§ **Work task**
Write out each entry again. Keep every word exactly as it is.

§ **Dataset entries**
====
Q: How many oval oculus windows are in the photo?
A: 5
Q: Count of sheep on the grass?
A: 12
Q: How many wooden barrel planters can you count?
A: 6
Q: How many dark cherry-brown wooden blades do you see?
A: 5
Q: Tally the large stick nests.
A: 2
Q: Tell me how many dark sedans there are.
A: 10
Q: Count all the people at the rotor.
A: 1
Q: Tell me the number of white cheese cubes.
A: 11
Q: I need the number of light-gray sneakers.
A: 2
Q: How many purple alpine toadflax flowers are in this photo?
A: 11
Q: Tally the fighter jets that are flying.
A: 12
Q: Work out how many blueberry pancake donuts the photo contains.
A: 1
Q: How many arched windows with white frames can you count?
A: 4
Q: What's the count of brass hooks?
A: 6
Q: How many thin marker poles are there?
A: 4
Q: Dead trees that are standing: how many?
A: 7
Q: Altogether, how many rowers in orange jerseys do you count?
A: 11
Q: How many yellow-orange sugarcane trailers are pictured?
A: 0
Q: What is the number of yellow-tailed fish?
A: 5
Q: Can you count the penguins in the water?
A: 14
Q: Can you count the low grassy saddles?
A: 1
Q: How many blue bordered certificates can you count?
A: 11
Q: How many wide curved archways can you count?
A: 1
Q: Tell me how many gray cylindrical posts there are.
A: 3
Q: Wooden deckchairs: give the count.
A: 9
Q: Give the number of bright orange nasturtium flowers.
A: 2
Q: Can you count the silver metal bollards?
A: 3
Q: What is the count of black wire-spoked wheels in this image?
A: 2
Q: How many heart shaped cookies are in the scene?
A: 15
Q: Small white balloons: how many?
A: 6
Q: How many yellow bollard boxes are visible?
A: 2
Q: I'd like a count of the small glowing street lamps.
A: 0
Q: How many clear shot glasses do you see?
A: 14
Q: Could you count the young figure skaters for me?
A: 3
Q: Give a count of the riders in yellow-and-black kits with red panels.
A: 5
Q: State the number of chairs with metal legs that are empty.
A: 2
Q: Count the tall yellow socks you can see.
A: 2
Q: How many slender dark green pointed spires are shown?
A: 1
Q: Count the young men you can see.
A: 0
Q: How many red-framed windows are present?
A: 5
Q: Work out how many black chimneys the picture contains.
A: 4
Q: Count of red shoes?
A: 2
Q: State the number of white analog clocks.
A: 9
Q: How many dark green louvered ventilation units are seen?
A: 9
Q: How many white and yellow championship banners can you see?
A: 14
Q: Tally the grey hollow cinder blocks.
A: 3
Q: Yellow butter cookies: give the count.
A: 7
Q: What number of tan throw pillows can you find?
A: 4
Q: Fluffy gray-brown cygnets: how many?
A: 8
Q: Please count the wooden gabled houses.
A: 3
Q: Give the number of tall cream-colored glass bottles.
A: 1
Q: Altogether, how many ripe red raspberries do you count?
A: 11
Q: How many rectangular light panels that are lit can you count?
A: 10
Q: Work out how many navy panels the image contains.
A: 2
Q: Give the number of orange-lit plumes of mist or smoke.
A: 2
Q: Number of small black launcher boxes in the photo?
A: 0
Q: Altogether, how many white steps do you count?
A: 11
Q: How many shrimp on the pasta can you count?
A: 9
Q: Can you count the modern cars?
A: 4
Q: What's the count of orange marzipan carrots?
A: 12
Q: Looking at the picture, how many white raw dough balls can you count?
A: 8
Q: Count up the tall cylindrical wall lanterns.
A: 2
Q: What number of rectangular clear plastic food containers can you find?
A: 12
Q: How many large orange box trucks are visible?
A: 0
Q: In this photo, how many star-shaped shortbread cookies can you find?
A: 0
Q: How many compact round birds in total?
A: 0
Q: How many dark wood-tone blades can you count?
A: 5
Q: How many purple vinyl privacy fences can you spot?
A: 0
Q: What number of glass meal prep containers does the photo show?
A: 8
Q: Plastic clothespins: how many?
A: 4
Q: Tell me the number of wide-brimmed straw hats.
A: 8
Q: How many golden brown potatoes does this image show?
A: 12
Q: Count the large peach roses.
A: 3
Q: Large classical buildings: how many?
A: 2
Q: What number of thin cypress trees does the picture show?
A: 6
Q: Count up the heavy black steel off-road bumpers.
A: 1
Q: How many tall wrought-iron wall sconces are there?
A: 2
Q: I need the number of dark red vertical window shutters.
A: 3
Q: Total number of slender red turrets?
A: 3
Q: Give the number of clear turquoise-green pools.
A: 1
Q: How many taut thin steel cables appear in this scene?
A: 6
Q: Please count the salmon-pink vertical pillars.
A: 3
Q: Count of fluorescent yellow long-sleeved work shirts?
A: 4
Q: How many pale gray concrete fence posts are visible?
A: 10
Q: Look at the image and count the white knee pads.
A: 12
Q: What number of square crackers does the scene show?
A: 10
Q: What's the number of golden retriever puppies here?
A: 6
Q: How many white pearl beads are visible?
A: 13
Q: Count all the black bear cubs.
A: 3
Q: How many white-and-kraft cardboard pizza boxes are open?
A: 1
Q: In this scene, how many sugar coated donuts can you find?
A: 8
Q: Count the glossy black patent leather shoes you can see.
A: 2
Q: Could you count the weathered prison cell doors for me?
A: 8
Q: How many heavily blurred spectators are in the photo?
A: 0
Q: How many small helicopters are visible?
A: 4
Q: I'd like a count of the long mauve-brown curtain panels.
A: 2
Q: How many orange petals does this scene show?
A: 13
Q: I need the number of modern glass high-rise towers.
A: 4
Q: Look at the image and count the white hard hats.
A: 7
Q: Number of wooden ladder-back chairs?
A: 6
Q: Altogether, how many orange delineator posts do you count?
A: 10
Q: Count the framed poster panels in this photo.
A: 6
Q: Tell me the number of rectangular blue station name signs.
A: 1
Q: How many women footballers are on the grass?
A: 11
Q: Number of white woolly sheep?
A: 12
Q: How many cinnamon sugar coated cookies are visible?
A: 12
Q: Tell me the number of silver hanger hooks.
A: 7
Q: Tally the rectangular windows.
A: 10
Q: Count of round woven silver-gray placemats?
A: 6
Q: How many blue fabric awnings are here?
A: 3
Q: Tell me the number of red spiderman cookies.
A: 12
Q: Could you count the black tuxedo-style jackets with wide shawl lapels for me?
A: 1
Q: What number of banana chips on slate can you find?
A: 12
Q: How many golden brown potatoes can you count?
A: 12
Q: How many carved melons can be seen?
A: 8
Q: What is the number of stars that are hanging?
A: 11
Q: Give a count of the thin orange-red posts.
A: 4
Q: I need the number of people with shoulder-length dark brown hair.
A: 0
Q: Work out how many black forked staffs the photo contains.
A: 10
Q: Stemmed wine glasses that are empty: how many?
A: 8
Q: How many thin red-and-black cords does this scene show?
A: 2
====
§ **Output**
Q: How many oval oculus windows are in the photo?
A: 5
Q: Count of sheep on the grass?
A: 12
Q: How many wooden barrel planters can you count?
A: 6
Q: How many dark cherry-brown wooden blades do you see?
A: 5
Q: Tally the large stick nests.
A: 2
Q: Tell me how many dark sedans there are.
A: 10
Q: Count all the people at the rotor.
A: 1
Q: Tell me the number of white cheese cubes.
A: 11
Q: I need the number of light-gray sneakers.
A: 2
Q: How many purple alpine toadflax flowers are in this photo?
A: 11
Q: Tally the fighter jets that are flying.
A: 12
Q: Work out how many blueberry pancake donuts the photo contains.
A: 1
Q: How many arched windows with white frames can you count?
A: 4
Q: What's the count of brass hooks?
A: 6
Q: How many thin marker poles are there?
A: 4
Q: Dead trees that are standing: how many?
A: 7
Q: Altogether, how many rowers in orange jerseys do you count?
A: 11
Q: How many yellow-orange sugarcane trailers are pictured?
A: 0
Q: What is the number of yellow-tailed fish?
A: 5
Q: Can you count the penguins in the water?
A: 14
Q: Can you count the low grassy saddles?
A: 1
Q: How many blue bordered certificates can you count?
A: 11
Q: How many wide curved archways can you count?
A: 1
Q: Tell me how many gray cylindrical posts there are.
A: 3
Q: Wooden deckchairs: give the count.
A: 9
Q: Give the number of bright orange nasturtium flowers.
A: 2
Q: Can you count the silver metal bollards?
A: 3
Q: What is the count of black wire-spoked wheels in this image?
A: 2
Q: How many heart shaped cookies are in the scene?
A: 15
Q: Small white balloons: how many?
A: 6
Q: How many yellow bollard boxes are visible?
A: 2
Q: I'd like a count of the small glowing street lamps.
A: 0
Q: How many clear shot glasses do you see?
A: 14
Q: Could you count the young figure skaters for me?
A: 3
Q: Give a count of the riders in yellow-and-black kits with red panels.
A: 5
Q: State the number of chairs with metal legs that are empty.
A: 2
Q: Count the tall yellow socks you can see.
A: 2
Q: How many slender dark green pointed spires are shown?
A: 1
Q: Count the young men you can see.
A: 0
Q: How many red-framed windows are present?
A: 5
Q: Work out how many black chimneys the picture contains.
A: 4
Q: Count of red shoes?
A: 2
Q: State the number of white analog clocks.
A: 9
Q: How many dark green louvered ventilation units are seen?
A: 9
Q: How many white and yellow championship banners can you see?
A: 14
Q: Tally the grey hollow cinder blocks.
A: 3
Q: Yellow butter cookies: give the count.
A: 7
Q: What number of tan throw pillows can you find?
A: 4
Q: Fluffy gray-brown cygnets: how many?
A: 8
Q: Please count the wooden gabled houses.
A: 3
Q: Give the number of tall cream-colored glass bottles.
A: 1
Q: Altogether, how many ripe red raspberries do you count?
A: 11
Q: How many rectangular light panels that are lit can you count?
A: 10
Q: Work out how many navy panels the image contains.
A: 2
Q: Give the number of orange-lit plumes of mist or smoke.
A: 2
Q: Number of small black launcher boxes in the photo?
A: 0
Q: Altogether, how many white steps do you count?
A: 11
Q: How many shrimp on the pasta can you count?
A: 9
Q: Can you count the modern cars?
A: 4
Q: What's the count of orange marzipan carrots?
A: 12
Q: Looking at the picture, how many white raw dough balls can you count?
A: 8
Q: Count up the tall cylindrical wall lanterns.
A: 2
Q: What number of rectangular clear plastic food containers can you find?
A: 12
Q: How many large orange box trucks are visible?
A: 0
Q: In this photo, how many star-shaped shortbread cookies can you find?
A: 0
Q: How many compact round birds in total?
A: 0
Q: How many dark wood-tone blades can you count?
A: 5
Q: How many purple vinyl privacy fences can you spot?
A: 0
Q: What number of glass meal prep containers does the photo show?
A: 8
Q: Plastic clothespins: how many?
A: 4
Q: Tell me the number of wide-brimmed straw hats.
A: 8
Q: How many golden brown potatoes does this image show?
A: 12
Q: Count the large peach roses.
A: 3
Q: Large classical buildings: how many?
A: 2
Q: What number of thin cypress trees does the picture show?
A: 6
Q: Count up the heavy black steel off-road bumpers.
A: 1
Q: How many tall wrought-iron wall sconces are there?
A: 2
Q: I need the number of dark red vertical window shutters.
A: 3
Q: Total number of slender red turrets?
A: 3
Q: Give the number of clear turquoise-green pools.
A: 1
Q: How many taut thin steel cables appear in this scene?
A: 6
Q: Please count the salmon-pink vertical pillars.
A: 3
Q: Count of fluorescent yellow long-sleeved work shirts?
A: 4
Q: How many pale gray concrete fence posts are visible?
A: 10
Q: Look at the image and count the white knee pads.
A: 12
Q: What number of square crackers does the scene show?
A: 10
Q: What's the number of golden retriever puppies here?
A: 6
Q: How many white pearl beads are visible?
A: 13
Q: Count all the black bear cubs.
A: 3
Q: How many white-and-kraft cardboard pizza boxes are open?
A: 1
Q: In this scene, how many sugar coated donuts can you find?
A: 8
Q: Count the glossy black patent leather shoes you can see.
A: 2
Q: Could you count the weathered prison cell doors for me?
A: 8
Q: How many heavily blurred spectators are in the photo?
A: 0
Q: How many small helicopters are visible?
A: 4
Q: I'd like a count of the long mauve-brown curtain panels.
A: 2
Q: How many orange petals does this scene show?
A: 13
Q: I need the number of modern glass high-rise towers.
A: 4
Q: Look at the image and count the white hard hats.
A: 7
Q: Number of wooden ladder-back chairs?
A: 6
Q: Altogether, how many orange delineator posts do you count?
A: 10
Q: Count the framed poster panels in this photo.
A: 6
Q: Tell me the number of rectangular blue station name signs.
A: 1
Q: How many women footballers are on the grass?
A: 11
Q: Number of white woolly sheep?
A: 12
Q: How many cinnamon sugar coated cookies are visible?
A: 12
Q: Tell me the number of silver hanger hooks.
A: 7
Q: Tally the rectangular windows.
A: 10
Q: Count of round woven silver-gray placemats?
A: 6
Q: How many blue fabric awnings are here?
A: 3
Q: Tell me the number of red spiderman cookies.
A: 12
Q: Could you count the black tuxedo-style jackets with wide shawl lapels for me?
A: 1
Q: What number of banana chips on slate can you find?
A: 12
Q: How many golden brown potatoes can you count?
A: 12
Q: How many carved melons can be seen?
A: 8
Q: What is the number of stars that are hanging?
A: 11
Q: Give a count of the thin orange-red posts.
A: 4
Q: I need the number of people with shoulder-length dark brown hair.
A: 0
Q: Work out how many black forked staffs the photo contains.
A: 10
Q: Stemmed wine glasses that are empty: how many?
A: 8
Q: How many thin red-and-black cords does this scene show?
A: 2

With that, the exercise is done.